JWFA Impacts! 2024: Our Honoree and Keynote Speaker

Learn more about JWFA Impacts! 2024 Honoree and Speaker

 

Enid Draluck began her professional career with a national telecommunications company where she worked with Fortune 100 companies around metro Atlanta. In 1987 Enid left to create The 14th Streatery restaurant and full service catering business, The Catering Connection, Inc. with her husband.  After selling the restaurant and catering company, she established An Extra Hand, a personal concierge service where she worked with Atlanta executives and corporations. For the past 23 years, she has been a partner in Full Circle Living, designed to “level the playing field”, specifically supporting women and girls locally, nationally and globally.

As a Trustee of JWFA since 2014, Enid has been instrumental in our community education programming, serving several terms as Education Chair and a member of the Executive and Strategic Planning committees. She provided critical leadership to the inception and formation of our Agents of Change Training (ACT) program, now entering its fifth year.

Enid has been involved on various levels with many not-for-profits in the Atlanta community. Enid serves as the Auction Chair for the Women’s Resource Center to End Domestic Violence Champions for Change event and past Chair of Movers, Shakers and Changemakers for youthSpark. Enid was the Co-Chair of the CHRIStal Ball for CHRIS180 for four years and is currently Chair of the Prom fundraising event for COR.  Enid has served on the IGNITE Across America steering committee and currently is on the Executive Committee for the Women’s Philanthropy Network at Georgia State University. For years she served as a mentor at Georgia State University through the Honors Program and the J. Mack Robinson College of Business and was a catalyst behind the WomenLead program at the J. Mack Robinson College of Business. Enid is also on the Development Committee of Backpack Buddies of Metro Atlanta

In 2013, Enid was presented with the BOLD Award from Girls, Inc. and in 2014 received the U.S. Presidential Volunteer Service Award for her work with the U.S. Fund for UNICEF. In 2017 Enid proudly accepted the Community Service Award from CHRIS180 and in 2018 was named an Honorary Alumna of the J. Mack Robinson College of Business at Georgia State University. In 2023 she was named the Women of Excellence for the United Way of Greater Atlanta.

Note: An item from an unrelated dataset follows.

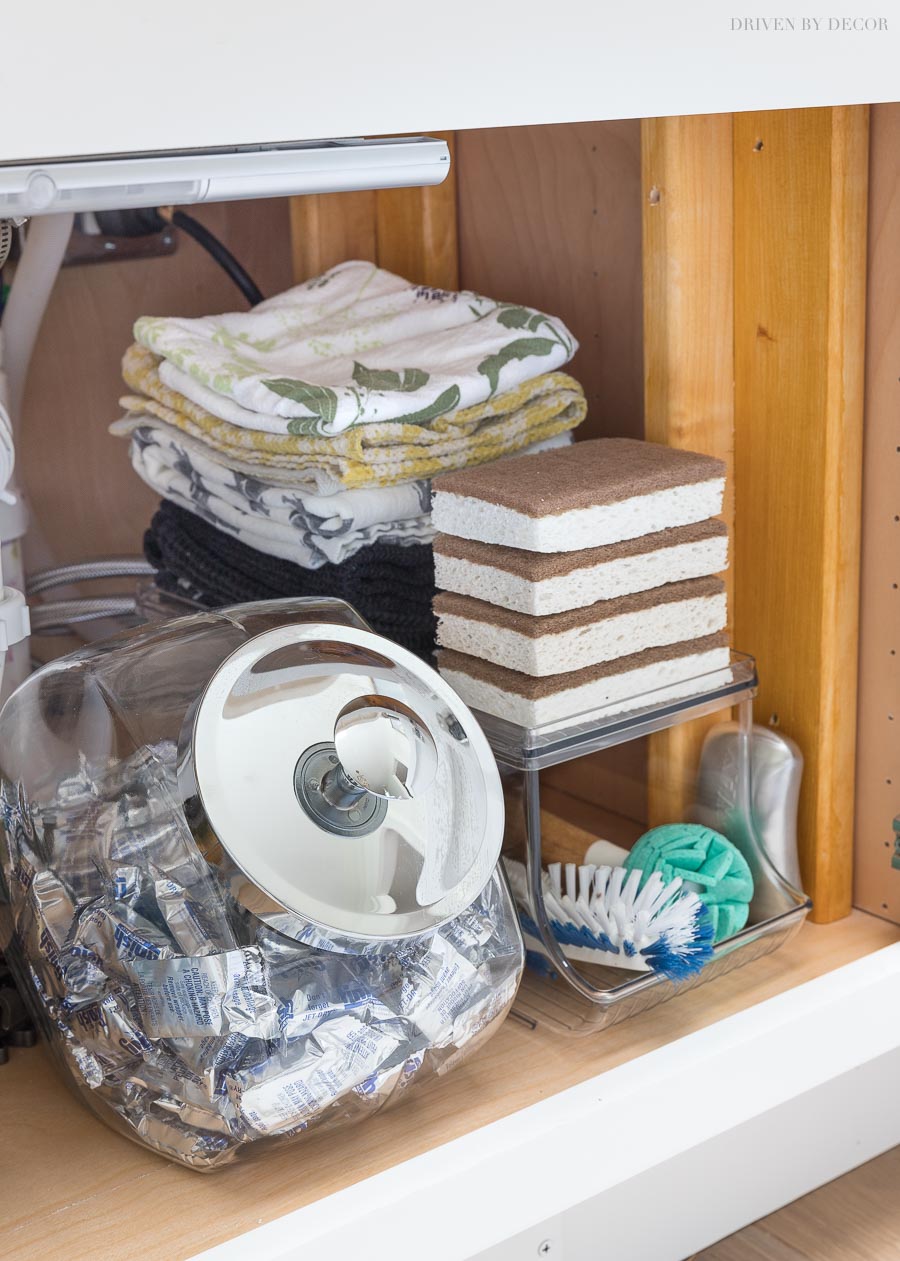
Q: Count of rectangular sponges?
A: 4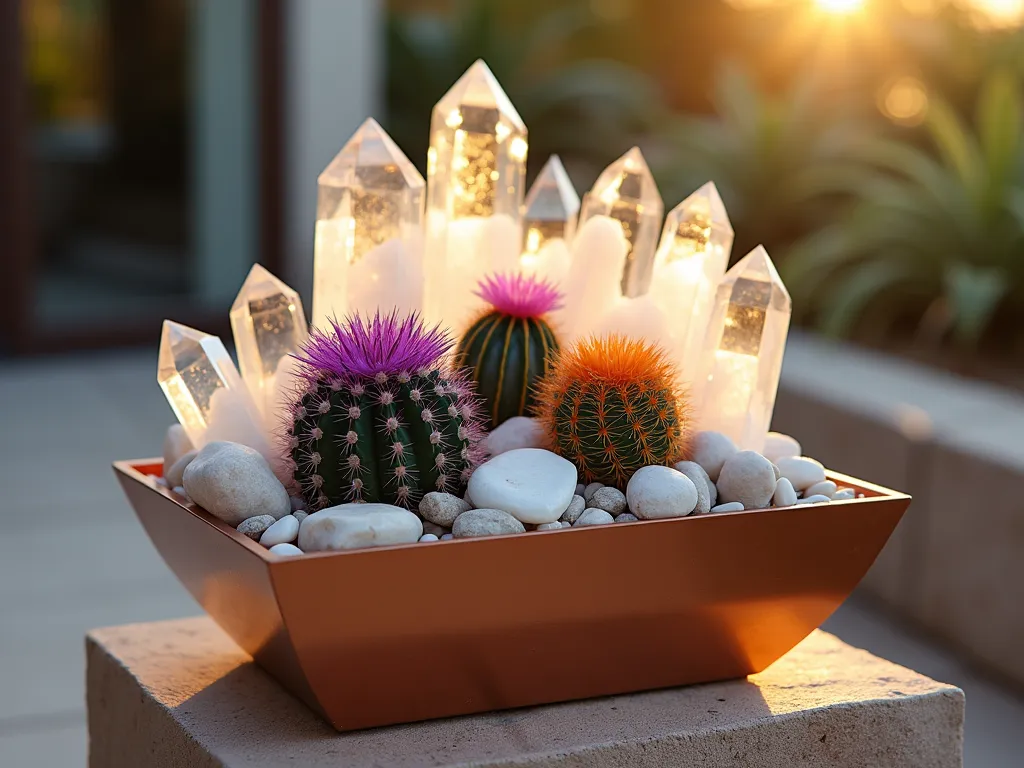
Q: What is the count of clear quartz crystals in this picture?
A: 8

Her academic background is in Journalism, with a Bachelor of Arts from Indiana University. Enid and her husband Jerry have been married for 43 years and have a son, Jeffrey and welcome his fiancé Erica into the family.

 

Jodi Rudoren has been editor-in-chief of the Forward since September, 2019.  She is a veteran reporter, editor and digital innovator who spent more than two decades at The New York Times, including nearly four years as Jerusalem bureau chief.

Under her leadership, journalists at the Forward have won record numbers of Rockower Awards from the American Jewish Press Association, as well as prizes from New York’s Deadline Club, L.A.’s Press Club, the Religion News Association and the Society for Features Journalism. Jodi’s weekly newsletter and column, “Looking Forward,” has also received broad acclaim; she won the RNA’s top commentary award and was a Deadline Club opinion finalist in 2022.

Jodi is also a sought-after public speaker and during the Israel-Hamas war has appeared on CNN, MSNBC and other news outlets. She is also a contributor to the anthology, Jewish Priorities: Sixty-five proposals for the future of our people.

Besides her stint in Jerusalem, Jodi served in a host of roles at The Times, including Midwest bureau chief, national education correspondent and education editor, before pioneering the masthead role of associate managing editor for audience. She was executive producer of the multimedia series “One in 8 Million,” which won NYTimes.com‘s first Emmy Award, in 2009, and served on the 2020 committee about the newsroom of the future.

Jodi grew up in Newton, Massachusetts, and graduated cum laude in 1992 from Yale University, where she was managing editor of The Yale Daily News. She and her husband, Gary, combined their surnames in 2006 and live in Montclair, N.J., with their teenaged twins. She is on the board of The Fuller Project, a nonprofit newsroom doing groundbreaking investigative work on gender.